Sorry OP this might have gone on too long for there to be a remotely simple solution Thanks

Goldenchildsmum · 16/11/2019 12:56

I’m not controlling, just ask for behaviour that I find acceptable. He’s allowed to do whatever he wants I don’t hold him to ransom.

You ARE controlling. He's not allowed to do what he wants. He has to live by your standards or face your wrath

So he's learned to lie to avoid failing to meet your standards and to avoid your anger

It's a crap relationship

If I were him I'd leave you

Worrywart21 · 16/11/2019 12:56

Honestly I’m not controlling. The reason it got to this stage for so long is because I would trust and believe him. He’d text saying he was in bed at 2am. This went on for years. No problems at all. Even he admits I was the most laid back girlfriend ever.
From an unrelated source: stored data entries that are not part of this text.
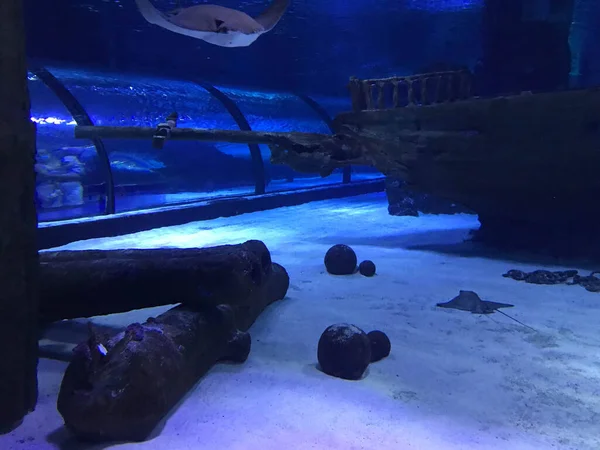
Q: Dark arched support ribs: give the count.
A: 3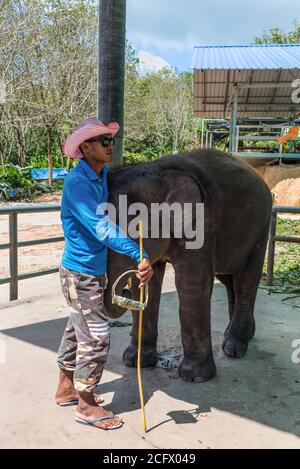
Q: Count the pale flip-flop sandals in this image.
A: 2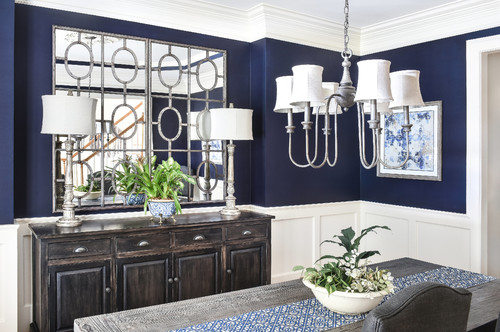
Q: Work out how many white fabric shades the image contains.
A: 8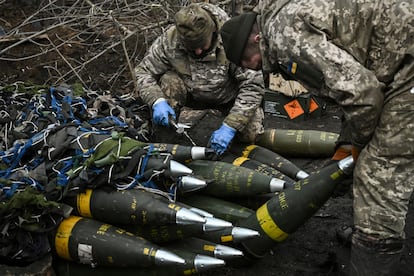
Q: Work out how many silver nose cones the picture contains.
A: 13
Only after a friend spoke about their all nighters did questions get raised. Then more lies and more and more to the point I honestly can’t believe anything any more.

OP posts:
IndieTara · 16/11/2019 12:57

Op you have 2 children do you really want them growing up seeing what you are prepared to accept as a wife and mother

Worrywart21 · 16/11/2019 12:58

Lies including taking drugs.

Really how can I be the unreasonable one? I’m sorry I honestly don’t understand

OP posts:
Coyoacan · 16/11/2019 13:00

I couldn't cope with a liar and cokehead either. But I couldn't cope with such a controlling partner either. I'm an auld one but I don't see what the problem is with going out all night when he's away from you. Time apart is the perfect time for him to go out.

Derbee · 16/11/2019 13:00

@Worrywart21 it’s probably his fault. It has probably all been caused by his behaviour, BUT it has made you into a controlling and smothering partner.

It’s not a sustainable relationship.

Worrywart21 · 16/11/2019 13:02

@Coyoacan

I have no problems with him going out and enjoying himself. Of course I don’t.

He leaves work at 5pm straight to the bed. I text him at 11pm saying good night have a nice night xx. He texts at 2am saying he’s in bed. I wake up at 6am and he’s still awake. Ofcourse I’m going to wonder why? Why lie?

Maybe it is my fault he lies but I don’t know many woman who would be happy with a grown man drinking from 5pm til 8am in a foreign country.

OP posts:
Worrywart21 · 16/11/2019 13:03

Pub not bed.

OP posts:
Worrywart21 · 16/11/2019 13:06

And it’s how convincing he is and how far he will go to maintain the lie despite me knowing the truth. It really does mess with my mind.